The silence between them was thick. Moonlight slanted across the bed, cutting Damien's small room into stripes of silver and shadow.

Virelius Dreadmore didn't move, didn't blink—just stood at the foot of the bed like some phantom that had stepped out of the darkness itself.

Damien's breath slowed. His instincts screamed danger, yet his body refused to move. Something about the man's gaze felt like standing on the edge of a bottomless pit.

Finally, Virelius spoke.

"Damien." His tone was level, almost casual—yet every syllable seemed to weigh on the air. "I want to know… what shaped you."

Damien's brow furrowed. "Shaped me?"

"What life you've lived. What you've endured. What drives you forward." The professor took a step closer, boots whispering against the floorboards. "And what you truly want."

"I don't see why—"

"You don't have to see why." The words cut cleanly across Damien's protest. "You only have to answer. Or… I'll find out for myself."
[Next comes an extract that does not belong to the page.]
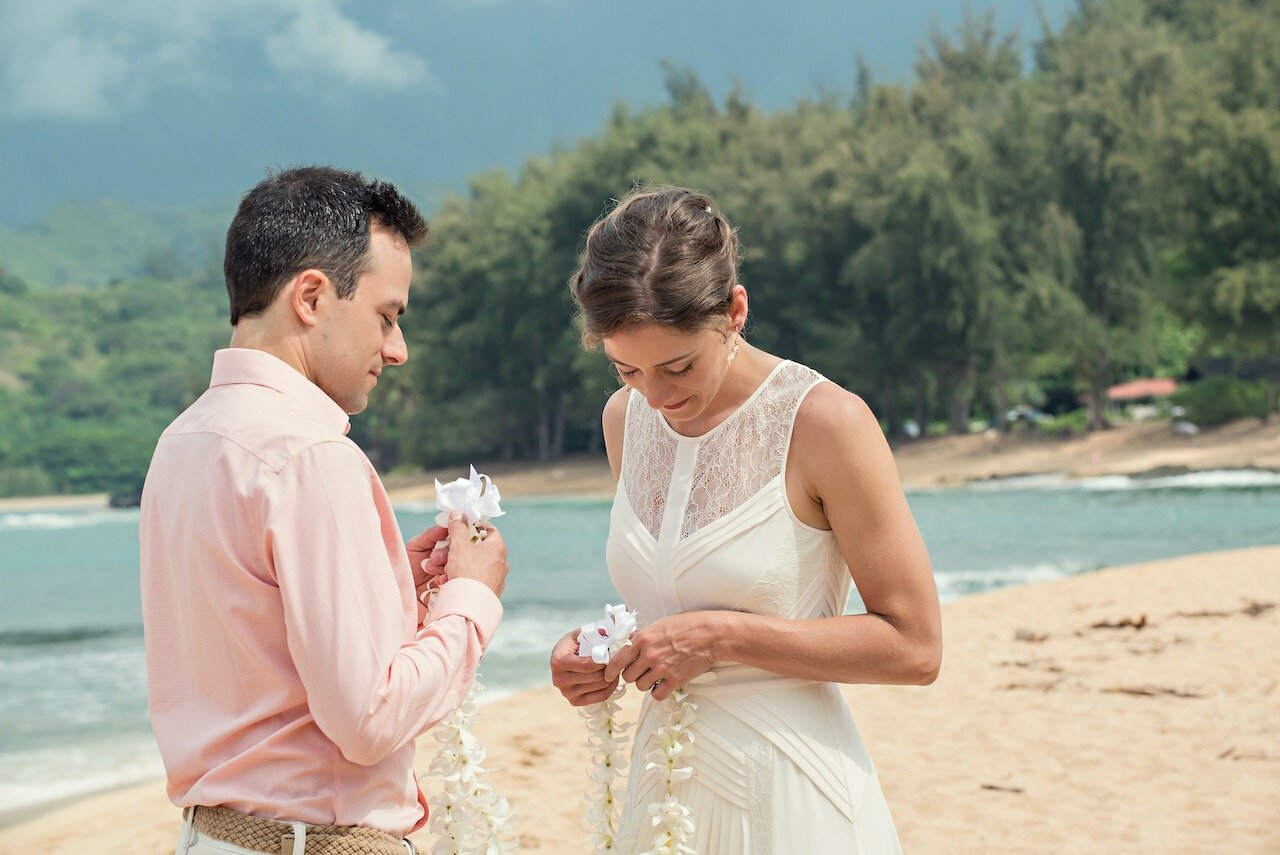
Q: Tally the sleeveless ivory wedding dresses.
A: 1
Before Damien could react, Virelius raised his hand. Something cold and invisible slammed into Damien's mind—a pressure like icy fingers prying at the edges of his thoughts.
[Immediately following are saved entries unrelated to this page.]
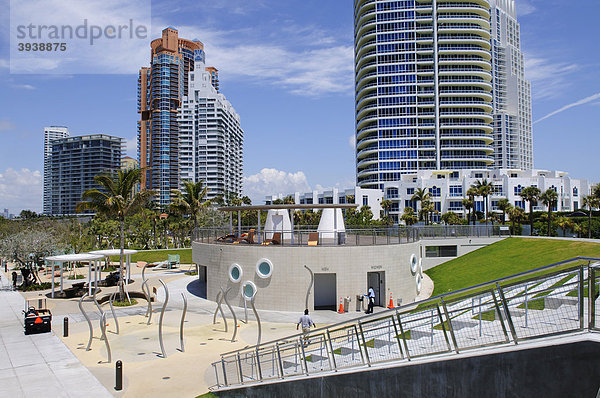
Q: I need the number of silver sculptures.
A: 13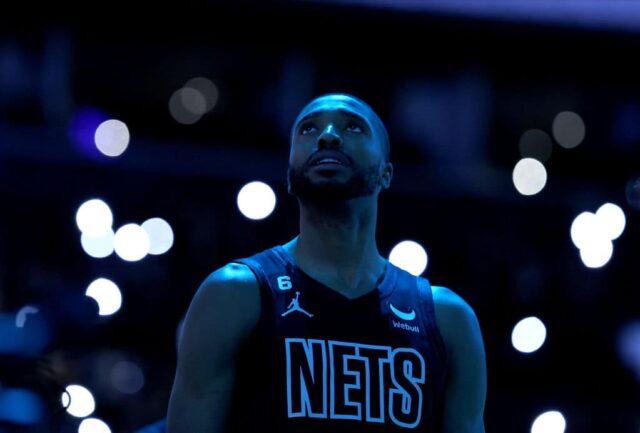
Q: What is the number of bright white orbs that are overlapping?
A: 7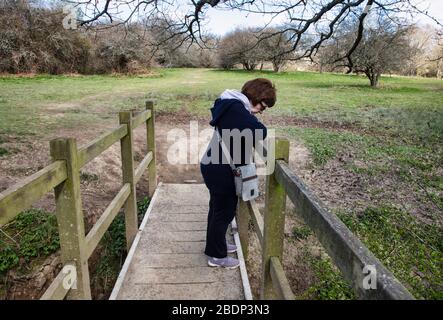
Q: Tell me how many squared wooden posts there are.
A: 5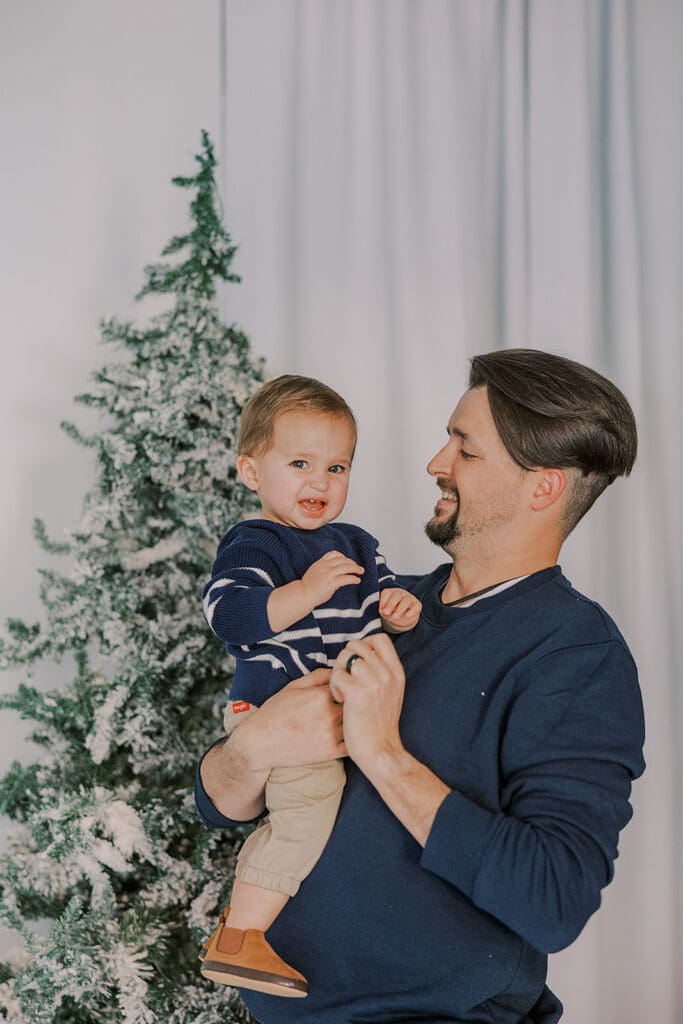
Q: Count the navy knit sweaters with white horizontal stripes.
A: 1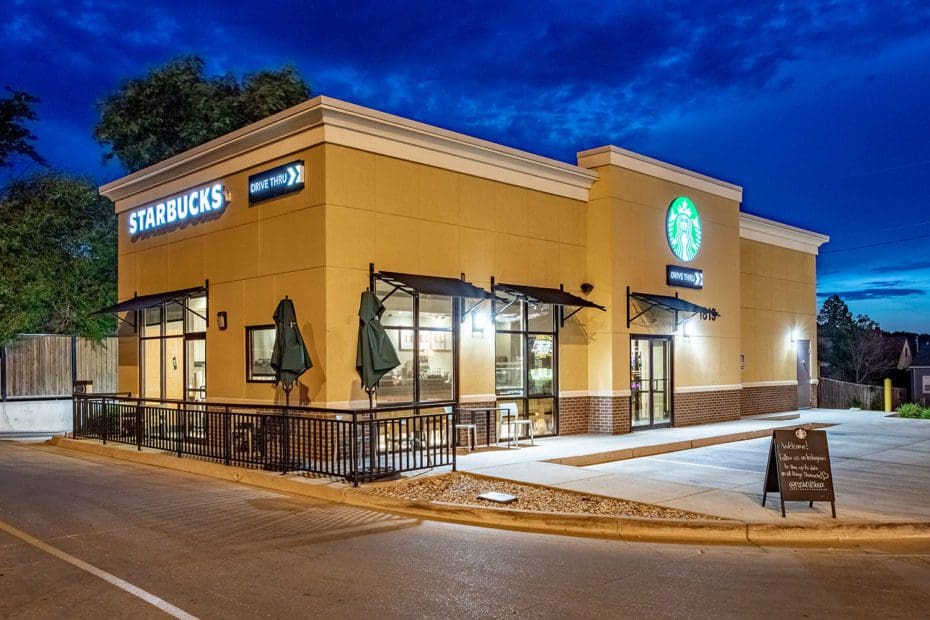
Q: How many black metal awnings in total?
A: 4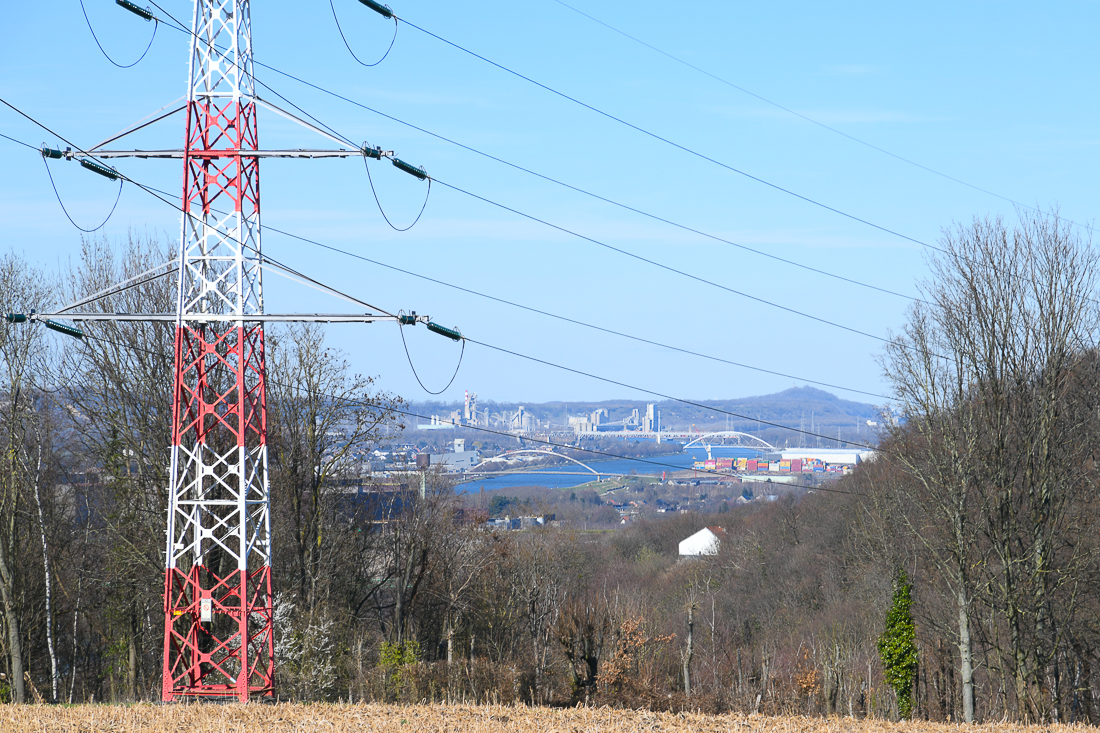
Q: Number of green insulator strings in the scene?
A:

It wasn't a physical blow, but Damien's head snapped back as pain exploded behind his eyes. He gasped, clutching his temples.

"W-What are you—"

"Searching." Virelius' voice was almost calm, but his eyes gleamed with an unreadable light. "Your memories are an open book to those who know how to turn the pages."

The pressure deepened. Damien felt it—the sensation of someone rifling through the drawers of his mind, dragging memories into the light without care. His only happy memories of the orphanage. The streets of Asher City. The small, fragile moments of joy he had guarded without knowing why.
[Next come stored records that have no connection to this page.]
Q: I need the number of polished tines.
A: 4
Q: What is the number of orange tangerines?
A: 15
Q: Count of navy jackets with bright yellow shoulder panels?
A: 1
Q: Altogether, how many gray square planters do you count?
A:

And then… the nightmares. The ones that had plagued him since he was small. Twisted shapes in the dark. Whispers that followed him even in waking moments.

He hadn't remembered them clearly before—only fragments. But now, under Virelius' probing, they came alive. The walls of his mind warped, becoming long corridors of shadow. Shapes moved at the edges of his sight. The whispers became voices, pressing close to his ear.

"...ill... Kill... Kill... Kill!"

His chest tightened. No one had ever seen those. Not even him—not clearly. Yet Virelius' presence seemed to scrape them raw, as if trying to dissect the fear itself.

The pain grew sharper. It wasn't just the invasion—it was the way his mind resisted, like nerves being ripped out one by one. Every heartbeat came with a spike of agony. Damien's breaths turned ragged, his vision blurring at the edges.

"S-stop…!" His voice cracked, and a tremor ran through him. "Please—"

"Pathetic." The word was quiet, but it landed heavier than the pain. "Is this all you are? A child who cowered from shadows in his sleep?"

Virelius didn't relent. His will pressed harder, grinding against Damien's thoughts until even the memory of warmth began to feel distant. He ignored the boy's fists clenching in the bedsheets, the sheen of sweat gathering at his temples.

"Where is your ambition?" The question came like a lash. "You have received a chance to reach the highest rank in this continent… and your goal?" His tone turned mocking. "To start a family? Live in peace? Do you think that's achievable here? In this continent?"

Damien's teeth clenched. "Why… do you care?"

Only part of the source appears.